[Dataset entries]
[Start of Attachment]

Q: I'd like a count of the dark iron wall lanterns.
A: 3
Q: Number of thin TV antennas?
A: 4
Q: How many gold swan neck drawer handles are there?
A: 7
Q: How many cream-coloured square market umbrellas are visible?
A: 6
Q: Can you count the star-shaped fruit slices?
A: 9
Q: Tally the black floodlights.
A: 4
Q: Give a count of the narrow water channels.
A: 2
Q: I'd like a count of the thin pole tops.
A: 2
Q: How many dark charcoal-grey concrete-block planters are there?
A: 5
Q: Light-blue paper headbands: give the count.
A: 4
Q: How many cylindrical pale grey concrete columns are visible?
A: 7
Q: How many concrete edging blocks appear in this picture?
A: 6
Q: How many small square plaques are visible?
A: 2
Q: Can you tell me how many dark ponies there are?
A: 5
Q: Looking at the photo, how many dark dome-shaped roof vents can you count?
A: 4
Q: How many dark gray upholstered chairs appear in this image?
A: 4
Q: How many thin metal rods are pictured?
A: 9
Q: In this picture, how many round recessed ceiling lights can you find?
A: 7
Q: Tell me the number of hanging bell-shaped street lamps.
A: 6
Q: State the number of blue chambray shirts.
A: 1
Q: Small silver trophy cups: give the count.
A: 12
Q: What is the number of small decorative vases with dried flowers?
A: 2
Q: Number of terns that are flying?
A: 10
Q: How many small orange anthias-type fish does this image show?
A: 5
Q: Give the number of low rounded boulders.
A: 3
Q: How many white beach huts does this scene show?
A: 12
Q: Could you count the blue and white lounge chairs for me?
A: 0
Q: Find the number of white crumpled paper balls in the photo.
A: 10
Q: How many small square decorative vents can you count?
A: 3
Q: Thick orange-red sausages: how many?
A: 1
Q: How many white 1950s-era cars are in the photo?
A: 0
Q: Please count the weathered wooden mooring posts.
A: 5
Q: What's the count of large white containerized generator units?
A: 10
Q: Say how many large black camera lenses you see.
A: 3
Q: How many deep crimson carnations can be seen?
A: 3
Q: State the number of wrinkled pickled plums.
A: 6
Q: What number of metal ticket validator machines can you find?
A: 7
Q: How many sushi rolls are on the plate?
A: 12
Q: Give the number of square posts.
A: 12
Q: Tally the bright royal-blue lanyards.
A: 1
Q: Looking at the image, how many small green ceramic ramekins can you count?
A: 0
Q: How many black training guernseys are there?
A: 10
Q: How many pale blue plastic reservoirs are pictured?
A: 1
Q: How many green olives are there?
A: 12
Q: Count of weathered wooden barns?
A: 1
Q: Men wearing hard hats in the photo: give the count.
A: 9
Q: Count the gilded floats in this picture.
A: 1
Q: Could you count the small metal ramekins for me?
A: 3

[End of Attachment]

▸ **Work to complete**: Whenever a line of the entries contains the string "metal", copy that line.

▸ **Exercise response**:
Q: How many thin metal rods are pictured?
Q: What number of metal ticket validator machines can you find?
Q: Could you count the small metal ramekins for me?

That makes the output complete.